Kebablasan bersenang ria dengan uang pribadi akhirnya terjerat kartu kredit. 3 kartu kredit yang saat itu berjumlah Rp 60 juta di tahun 1999-an membuat saya tak dapat membayar dari gaji pribadi.

Kemudian terpaksa saya berlindung di balik sayapnya.

“Give me all your cards!” katanya.

Lalau krek, krek, krek, diguntinglah semua kartu itu dan saya harus janji.

“No more credit card!”

Jack membayar semua tagihan. Lunas. Hati plong, lega.
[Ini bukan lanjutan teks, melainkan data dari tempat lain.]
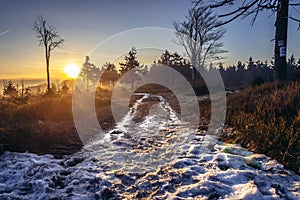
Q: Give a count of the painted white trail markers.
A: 2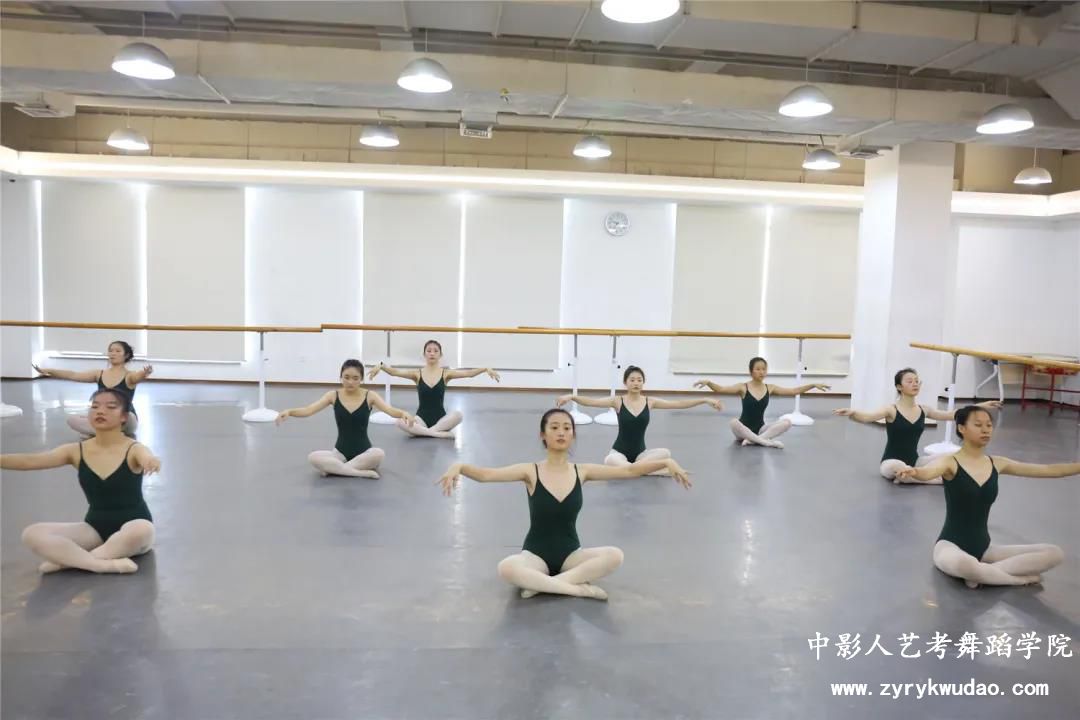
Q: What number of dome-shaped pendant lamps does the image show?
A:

Sejak saat itu kartu kredit bagai monster bagiku. Namun sejak itu pula saya terbebas dari hutang dan tak pernah lagi memiliki kartu kredit hingga saat ini.

Saya teringat pesan Kompasianer Maestro, Bapak Tjiptadinata Effend. Saya memanggilnya Opa Tjip. Dalam kumpulan artikelnya Opa Tjip pernah menulis, jika ingin meninggalkan negri, harus berani melepaskan belenggu. Inilah yang membekas di benak hingga saat ini.

Saya gentar kehilangan sanak saudara, kerabat, kolega, kawan-kawan di tanah air. Tidak hanya itu, juga segala pernak pernik yang belum siap saya tinggalkan.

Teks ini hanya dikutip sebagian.